One mechanism to provide this balance is the principle of “exhaustion of IP rights”. While owners of IP are able to control distribution of their creation in terms of the first sale of their product, the principle of IP exhaustion puts some limits on that control. A basic example is that once you have bought a book, the owner of the copyright in that book can’t then stop you from selling that book to another person in the same territory. Exhaustion of rights underpins parallel trade, allowing the import and export of IP-protected goods that have already been put into the market across borders. There is parallel trade across many sectors, and it covers everything from medicines to automotive parts to fast moving consumer goods.

Prior to 2021, parallel goods were able to move freely in both directions between the UK and EEA. Since 1 January 2021, the UK no longer participates in the EU’s regional exhaustion system (known as an “exhaustion regime”), and a legal default has come into effect. At present, while parallel imports from the EEA are unaffected and can continue to enter the UK market, rights holders (of any nationality as long as they own rights within the EU) are able to prevent equivalent parallel exports from the UK to the EEA.

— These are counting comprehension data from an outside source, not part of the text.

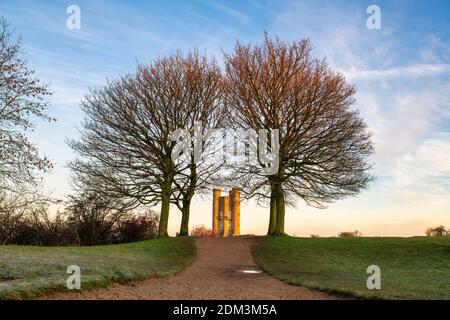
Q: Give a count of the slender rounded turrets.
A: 2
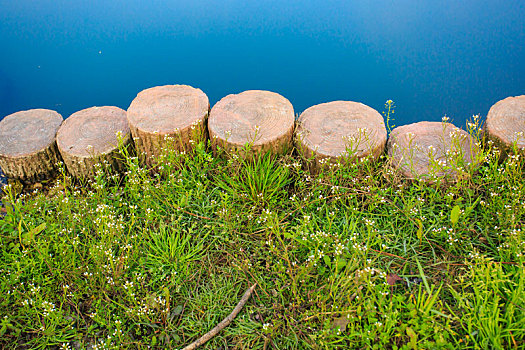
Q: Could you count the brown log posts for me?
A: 7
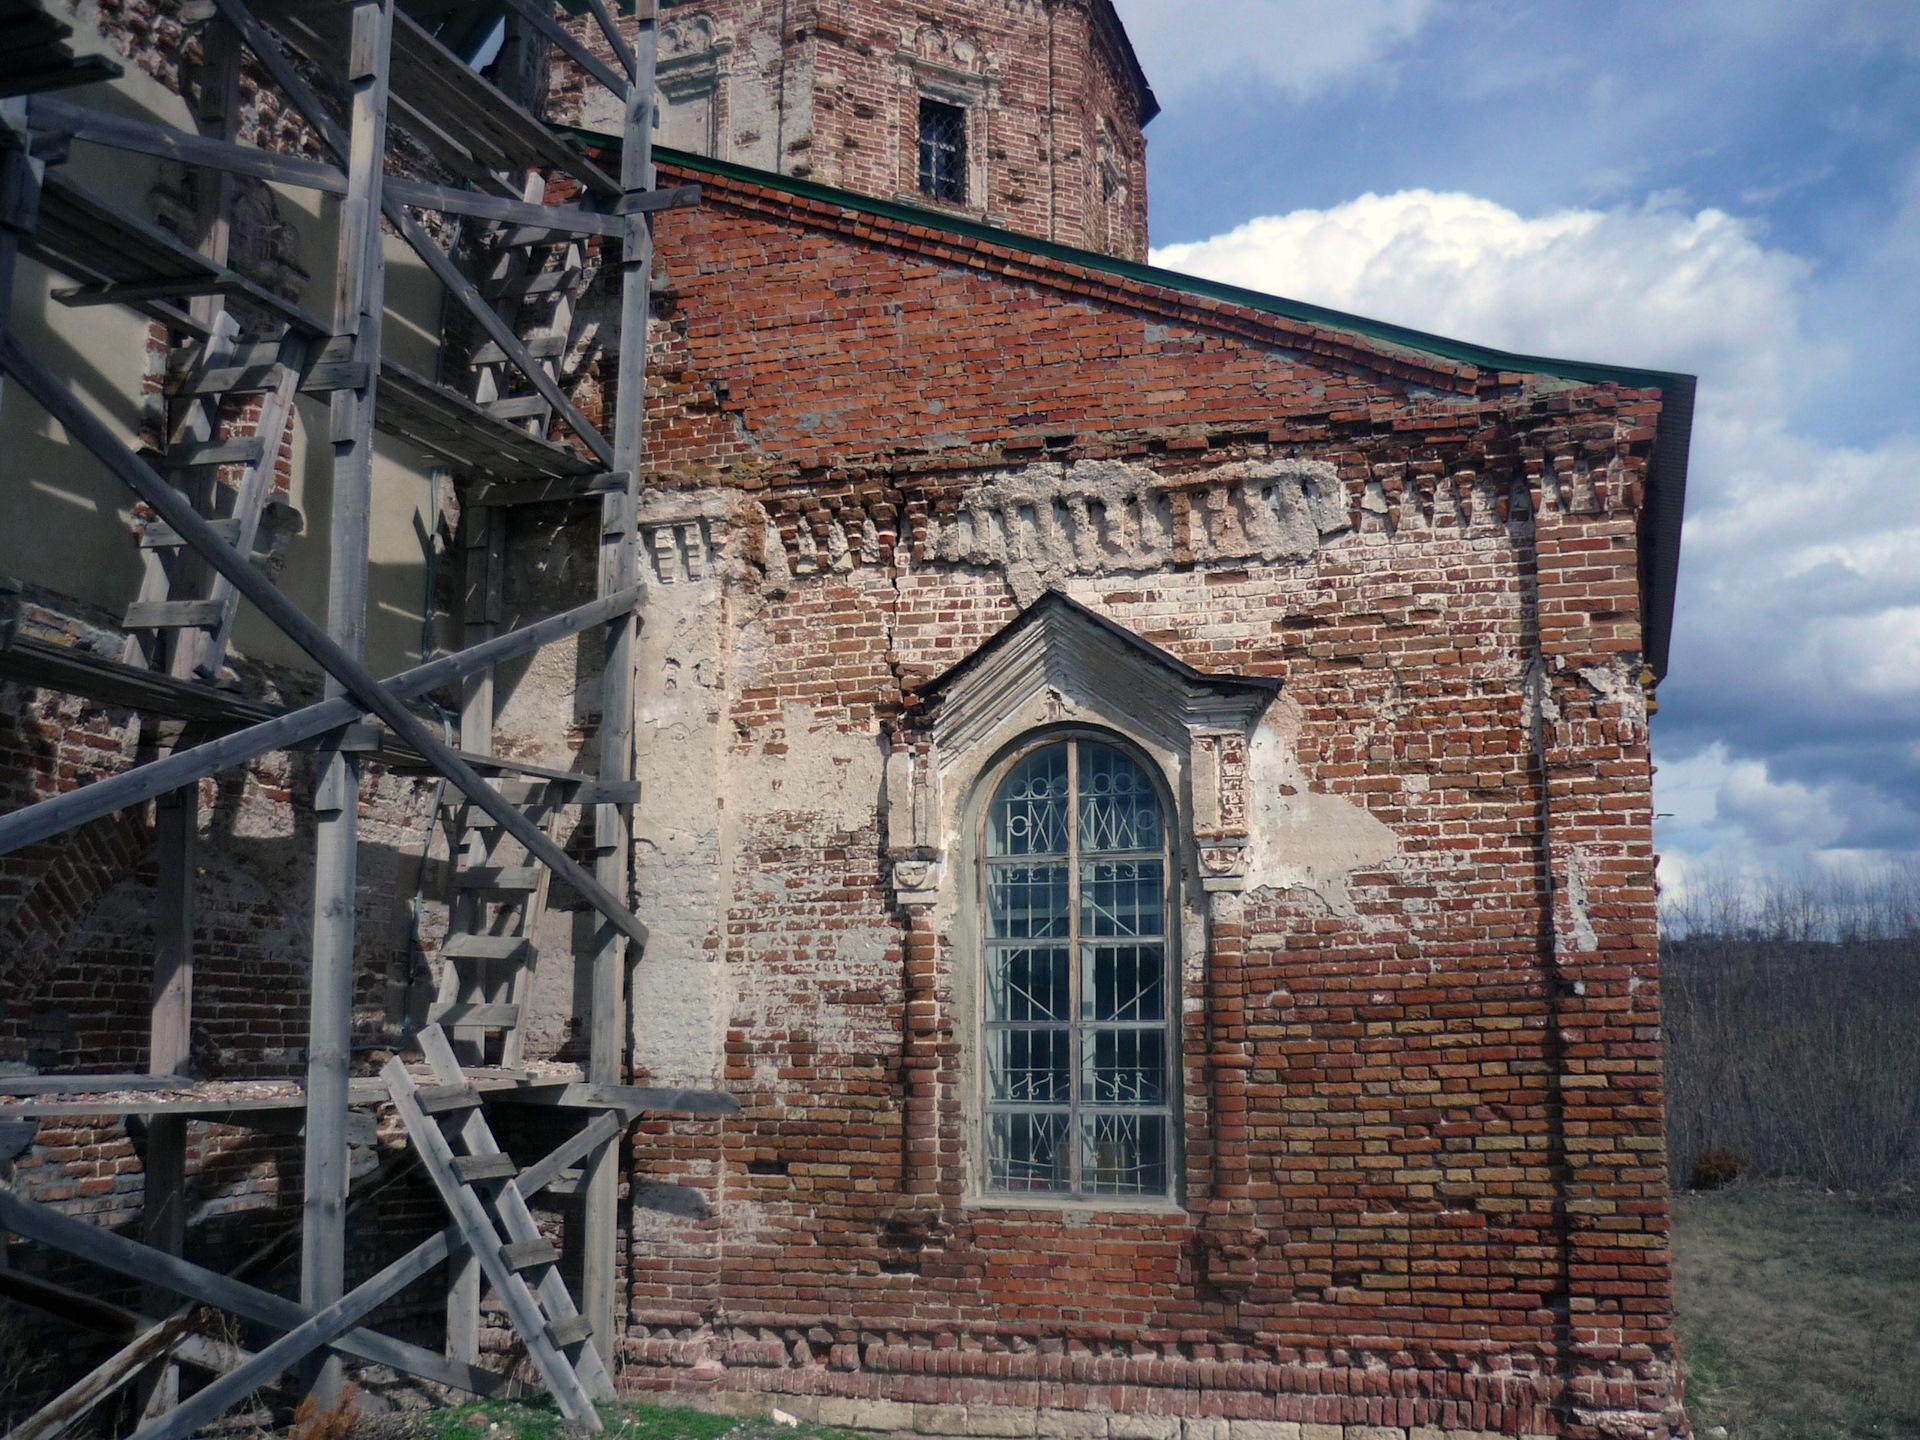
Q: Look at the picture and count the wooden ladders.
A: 4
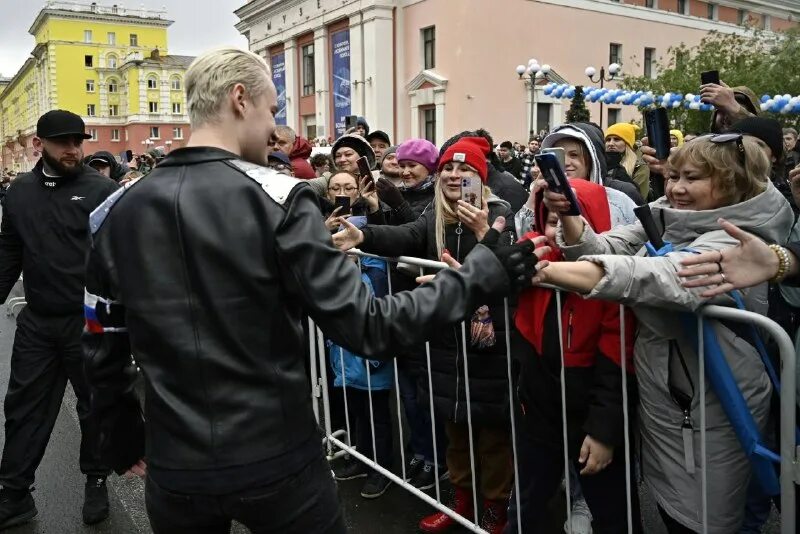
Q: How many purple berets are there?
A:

The UK government now has an opportunity to choose the UK’s exhaustion “regime” which will govern the future rules on parallel imports. Any change from the current system (of allowing parallel imports from the EEA but not from the rest of the world) potentially affects all sectors of traded goods. The government has therefore published a consultation on GOV.UK, seeking views on what exhaustion regime should be implemented and how a new regime could be implemented. The government welcomes businesses, civil society organisations and consumers to have their say.

This consultation closes on 31st August.